The Last Resort (DVD)
Directed by Dennis Scholl and Kareem Tabsch
Before the arrival of Miami Vice and MTV Spring Break, South Beach was home to the largest cluster of Jewish retirees in the country. Drawn by the small apartments, low cost of living, sunny weather, and thriving cultural life, they came by the thousands seeking refuge from the Northeast's brutal winters. By the 1970s, these former New Yorkers had turned from seasonal visitors to year-round residents, making Miami Beach home to a population that was primarily over 70 and overwhelmingly Jewish. The Last Resort takes audiences on a journey to the iconic Miami Beach of that era through the lens of young photographers Andy Sweet and Gary Monroe. With cameras in hand, they embarked on an ambitious 10-year project to document this unique chapter in the city’s history, which would soon be erased by the turbulent 1980s. Featuring interviews with Pulitzer Prize winner Edna Buchanan, filmmaker Kelly Reichardt, photographer Gary Monroe, and more, The Last Resort is a stunning testament to a community all but forgotten… until now.
DVD Extras Include:
Deleted Scenes | Q&A with the directors | Cherry Pop: The Story of the World's Fanciest Cat (2014), a short film by Kareem Tabsch | Andy Sweet Photo Gallery | Gary Monroe photo gallery | South Beach architecture gallery | Trailer
"A fascinating look back to a time when Miami Beach was home to what was considered the largest cluster of Jewish retirees in the country…[a] captivating and insightful documentary film."

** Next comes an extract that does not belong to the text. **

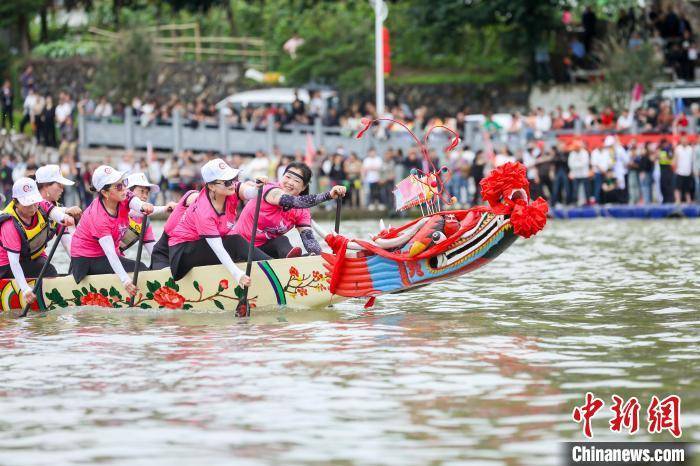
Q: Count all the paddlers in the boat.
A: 7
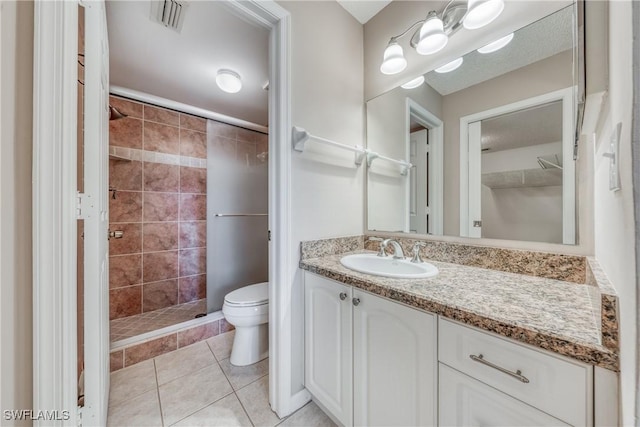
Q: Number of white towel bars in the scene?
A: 1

“Fascinating, poignant… A photographer’s paradise lost.”
“Moving. An evocative portrait of a now-bygone era in [Miami]'s past… delivers plenty of nostalgia as is spotlights the work of two photographers who captured the period with vivid immediacy.”
“Resurrects Miami as an artistic muse... a place storied by the saga of immigration, migration, religion, and culture.”
“Charming! Part mystery, part anthropological study… illuminates the lost legacy of a queer photographer in stunning technicolor… a time capsule of a bygone era, preserved in glorious, saturated technicolor.”
"An offbeat portrait of a bygone time and place in America, this is highly recommended."